People receive COVID-19 tests at a mobile testing site in Times Square, New York, the United States, on July 20, 2021. (Xinhua/Wang Ying)

Specialists from the U.S. National Institutes of Health believe that the coronavirus, which was unknown at that time, started spreading in the United States in the fall of 2019, according to Plotnikov.

MOSCOW, Aug. 4 (Xinhua) -- The sudden shutdown of the Fort Detrick lab in the United States and the pneumonia outbreak that followed are far from coincidental and should be studied in the scope of the ongoing investigation into the pandemic's origins, a Russian political observer has said.

In his article published in the Free Media online newspaper on Saturday, Sergei Plotnikov outlined some striking events that followed after the closure of the prominent military biological lab in Maryland.

Alongside a lack of transparency from the U.S. government in relation to the closure, there was little coverage of the unknown pneumonia outbreak that happened in two nursing homes in July 2019, which were "coincidentally" located close to the military base, Plotnikov wrote.

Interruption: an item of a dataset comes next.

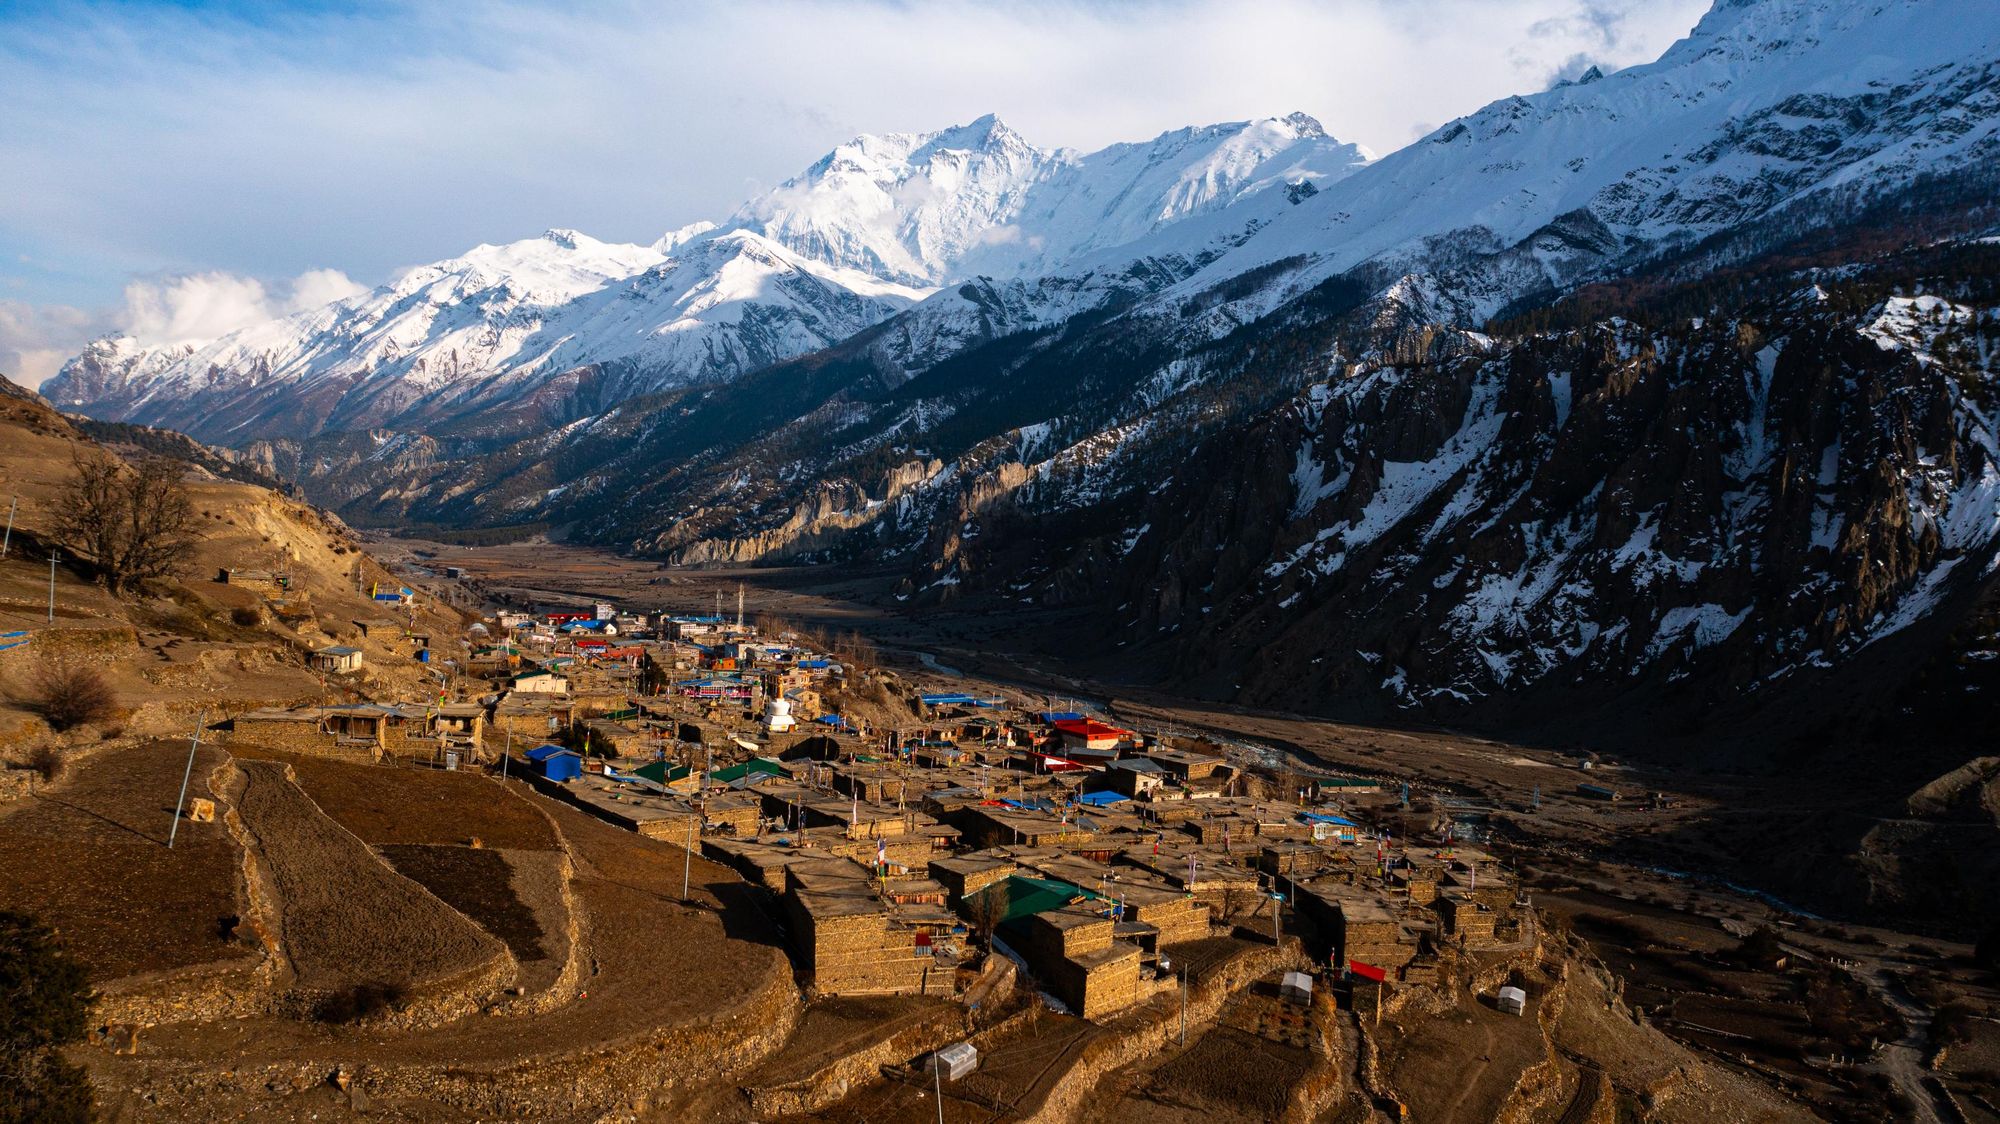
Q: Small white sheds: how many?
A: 3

While the disease continued to spread throughout the United States with its cause and origins remaining unknown, the U.S. lab remained closed and was not involved in any research, he added.

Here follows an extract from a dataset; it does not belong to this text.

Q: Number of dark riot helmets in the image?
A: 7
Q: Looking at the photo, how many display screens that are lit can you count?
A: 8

Local authority quickly linked the unprecedented outbreak to e-cigarette use as victims in Wisconsin, northern Virginia and later other parts of the country continued to suffer from the lung disease.

Specialists from the U.S. National Institutes of Health believe that the coronavirus, which was unknown at that time, started spreading in the United States in the fall of 2019, according to Plotnikov.

"Some of the 24,000 blood samples collected in early 2020 from different places in the United States already had antibodies against COVID-19," he wrote.

Other evidence presented in USA Today and The Palm Beach Post shows there were 171 cases linked to the new coronavirus in Florida in December 2019, where 107 of the patients had not traveled outside of the United States.

Taking into account the shutdown of the lab, the sudden outbreak and the U.S. government's refusal to openly investigate the nature of the primary infections in Maryland, it becomes difficult to call these developments a coincidence, Plotnikov concluded.